Now consider the following situation: Let $(R,m)$ be a regular local ring of dimension $n>1$. Let $P_1,\cdots,P_r$ be its minimal prime ideals. Since $\operatorname{dim} R=n>1$, we can not have $m=m^2$, since otherwise we would get $m=0$ by Nakayama's Lemma and $R$ would be a field.

Question: why is it true that there exists an $x \in m$ which is not inside $P_1\cup \cdots \cup P_r \cup m^2?$

Remark 1: We can not apply proposition 1.11(i) from Atiyah-MacDonald, since $m^2$ might not be a prime.

Remark 2: If $m \subset P_1 \cup \cdots \cup P_r \cup m^2$, then $m \subset P_1\cup \cdots \cup P_r + m^2 \Rightarrow m=P_1\cup \cdots \cup P_r + m^2$. Now if $P_1 \cup \cdots \cup P_r$ were an ideal, we could apply NAK and get $m=P_1\cup \cdots \cup P_r$ and we would be done. But $P_1 \cup \cdots \cup P_r$ might not be an ideal.
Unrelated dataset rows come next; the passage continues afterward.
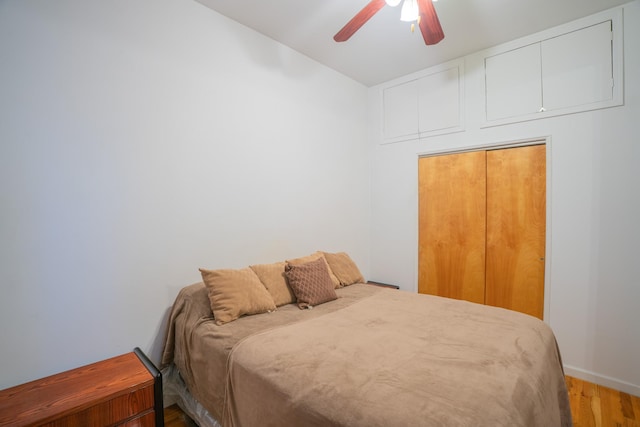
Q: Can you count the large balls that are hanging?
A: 0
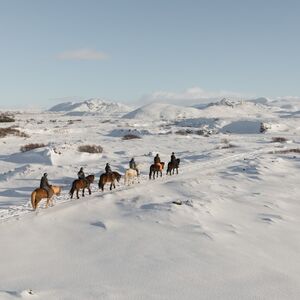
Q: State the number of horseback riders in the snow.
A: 6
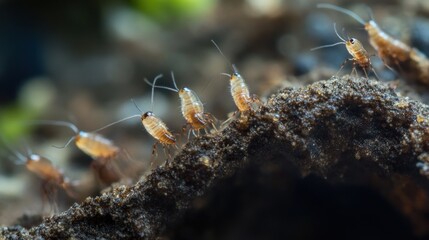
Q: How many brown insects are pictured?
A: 7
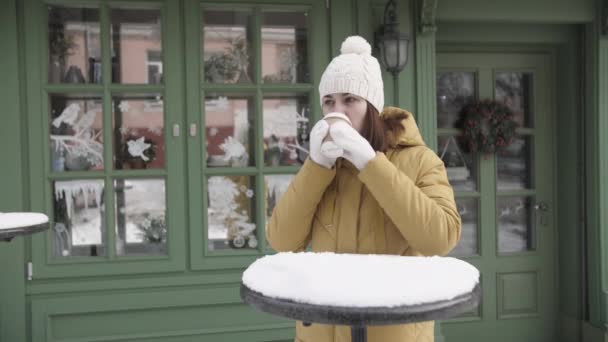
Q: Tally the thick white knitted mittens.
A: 2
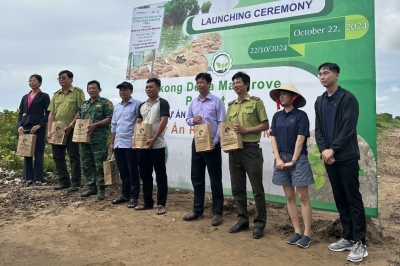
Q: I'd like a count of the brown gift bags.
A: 7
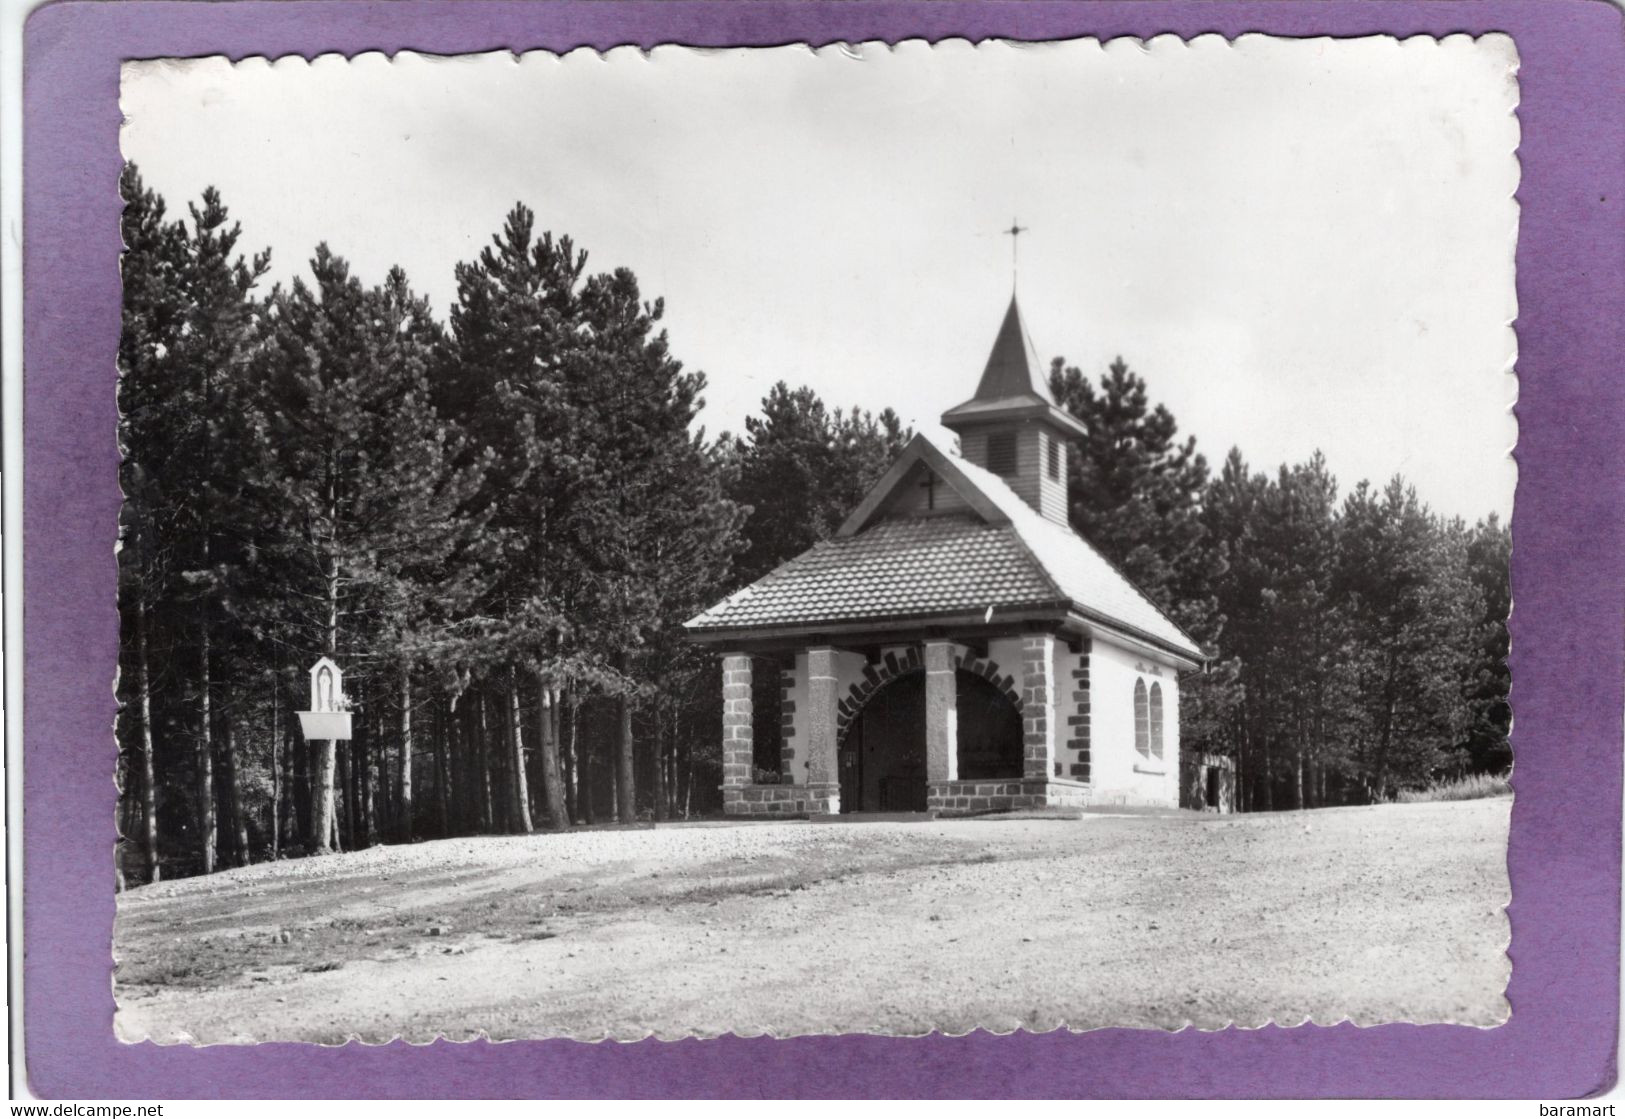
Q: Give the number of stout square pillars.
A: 4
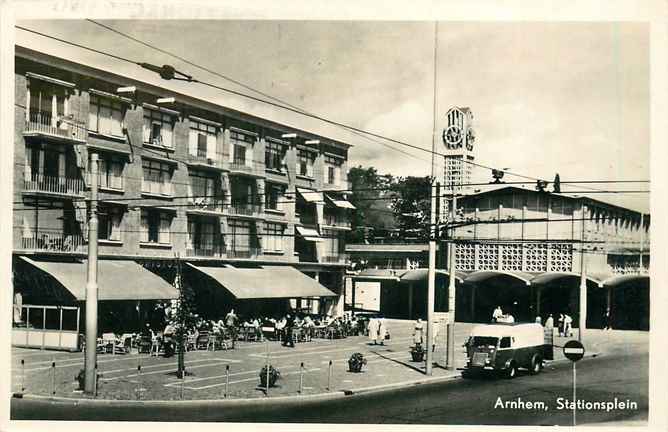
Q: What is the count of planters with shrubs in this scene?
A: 4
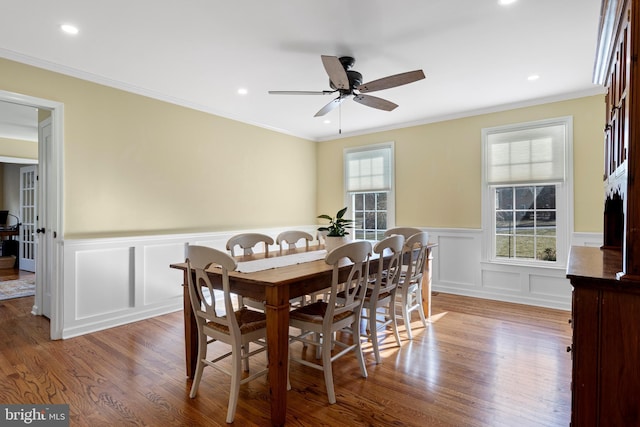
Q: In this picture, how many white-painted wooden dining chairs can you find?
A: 8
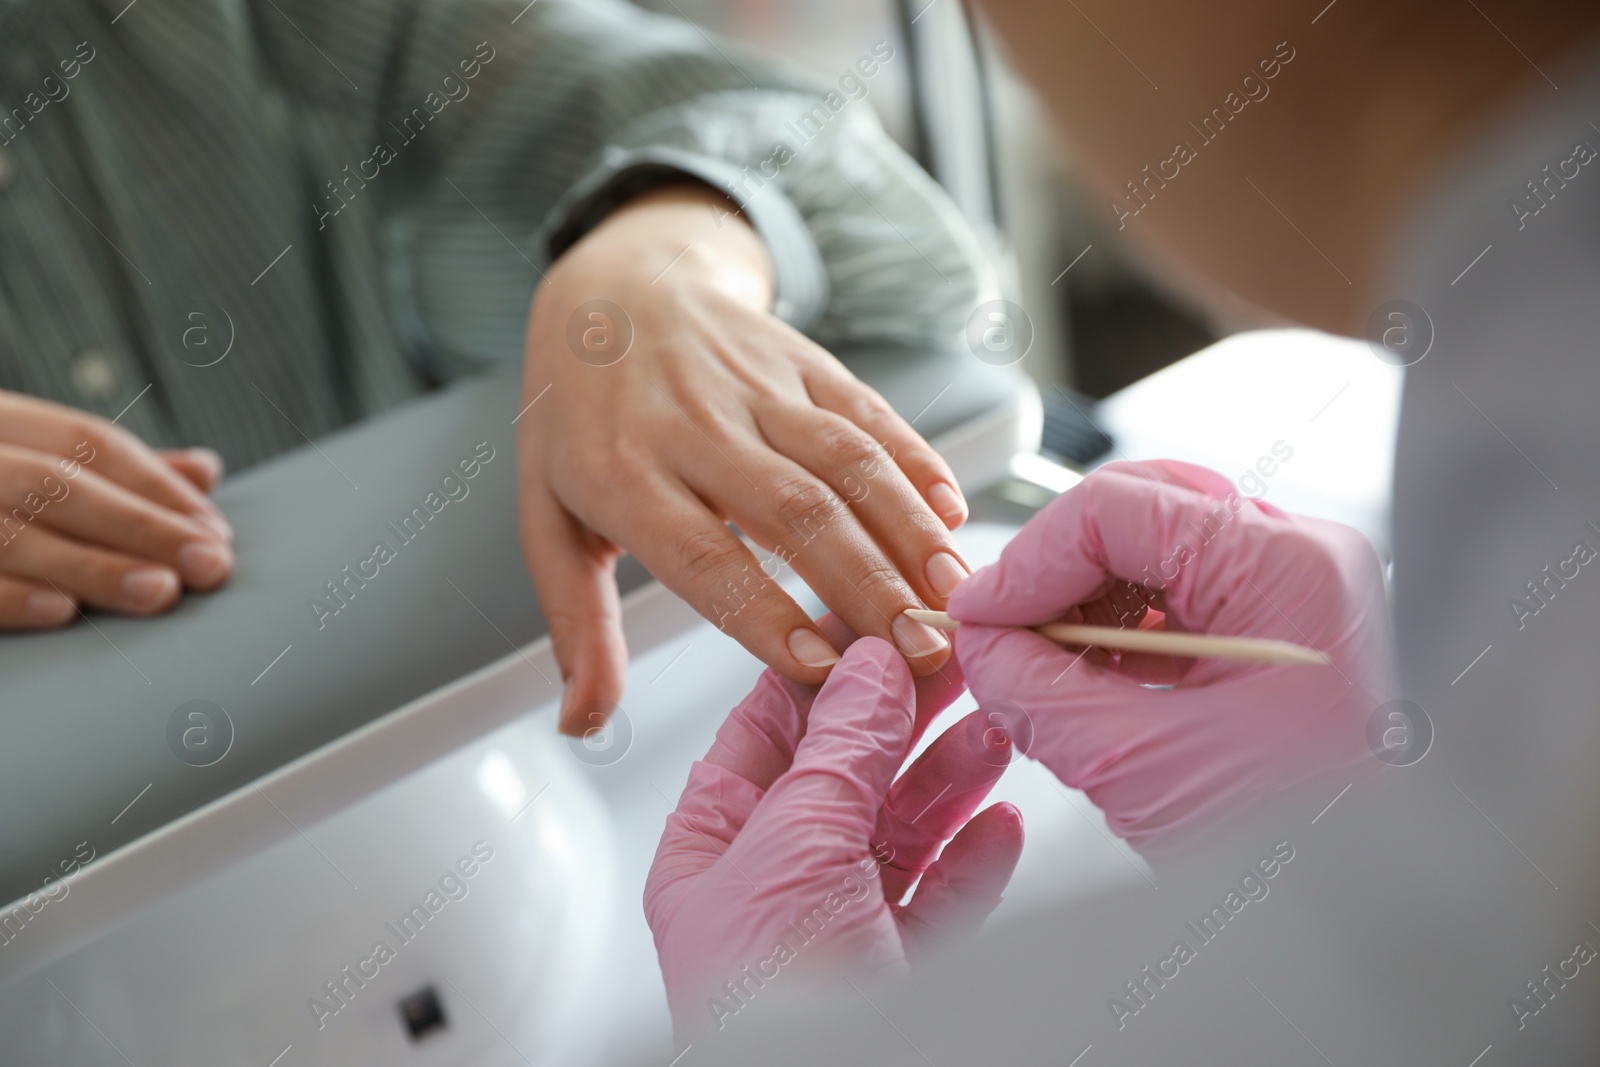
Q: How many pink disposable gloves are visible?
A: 2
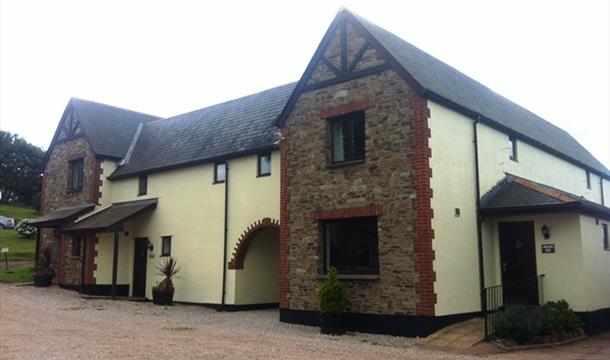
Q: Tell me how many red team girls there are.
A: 0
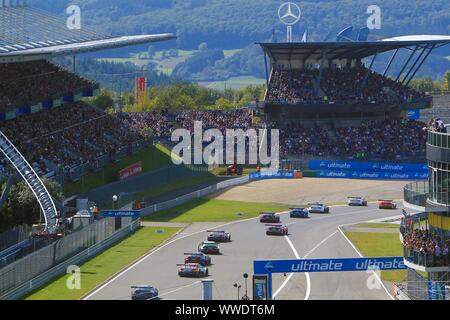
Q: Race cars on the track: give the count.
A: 11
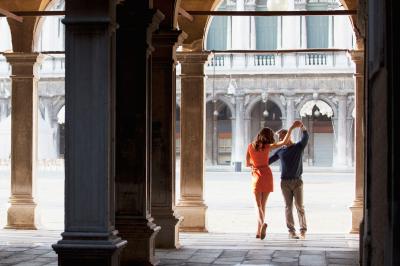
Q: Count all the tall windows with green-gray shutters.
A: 3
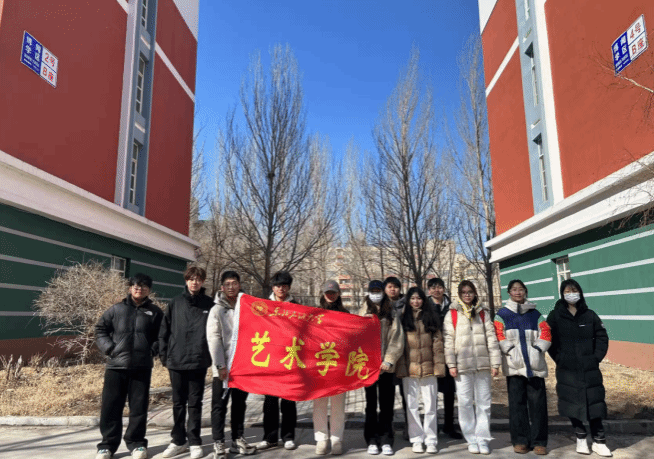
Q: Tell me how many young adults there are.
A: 12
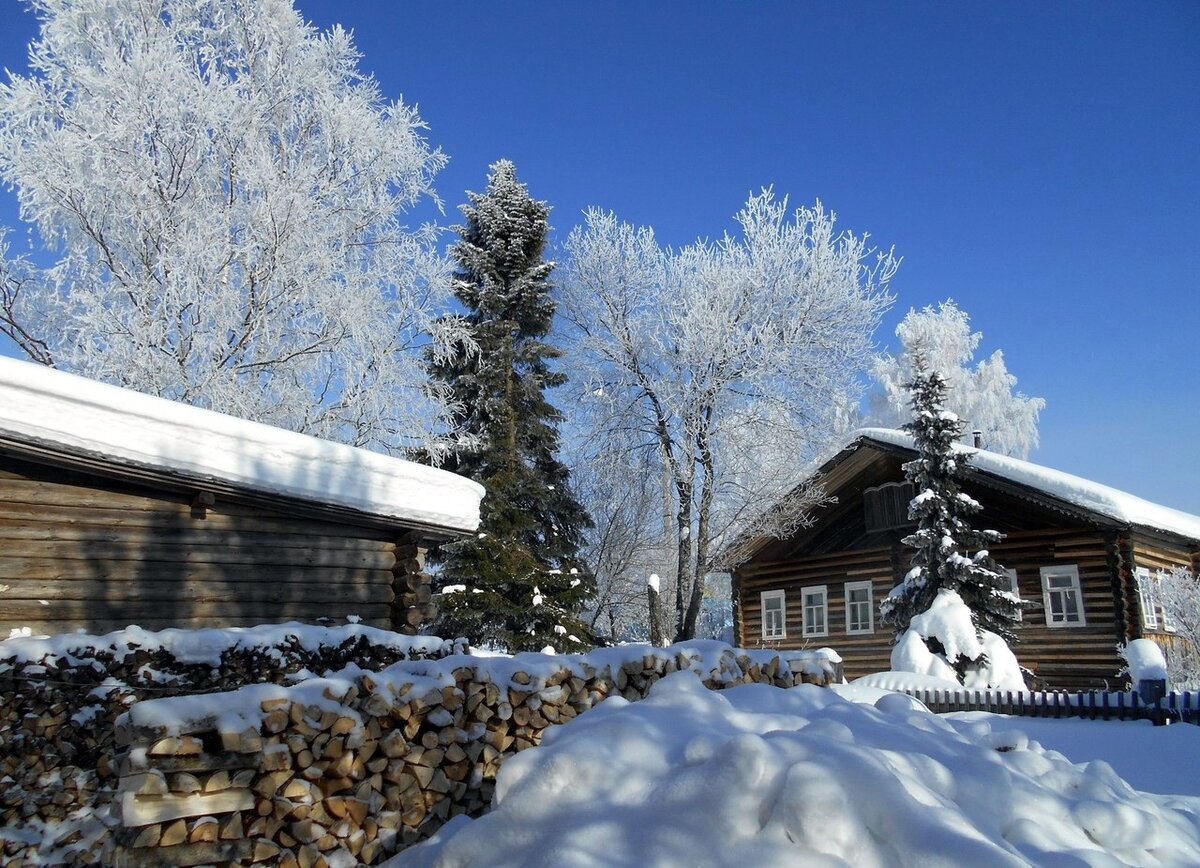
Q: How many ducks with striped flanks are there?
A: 0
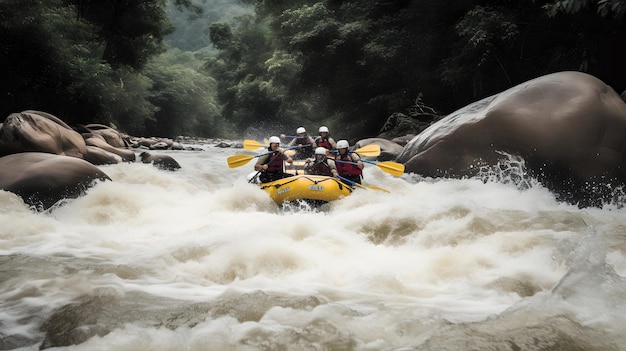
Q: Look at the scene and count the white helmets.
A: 5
And so what we get is $m = <P_1 \cup \cdots \cup P_r>$. But now proposition 1.11(i) is not applicable.

Remark 3: In the argument of remark 2, i did not use neither the fact that $R$ is regular, nor the fact that the $P_i$ are minimal.

Reference: Matsumura's Commutative Ring Theory, proof of Theorem 14.3.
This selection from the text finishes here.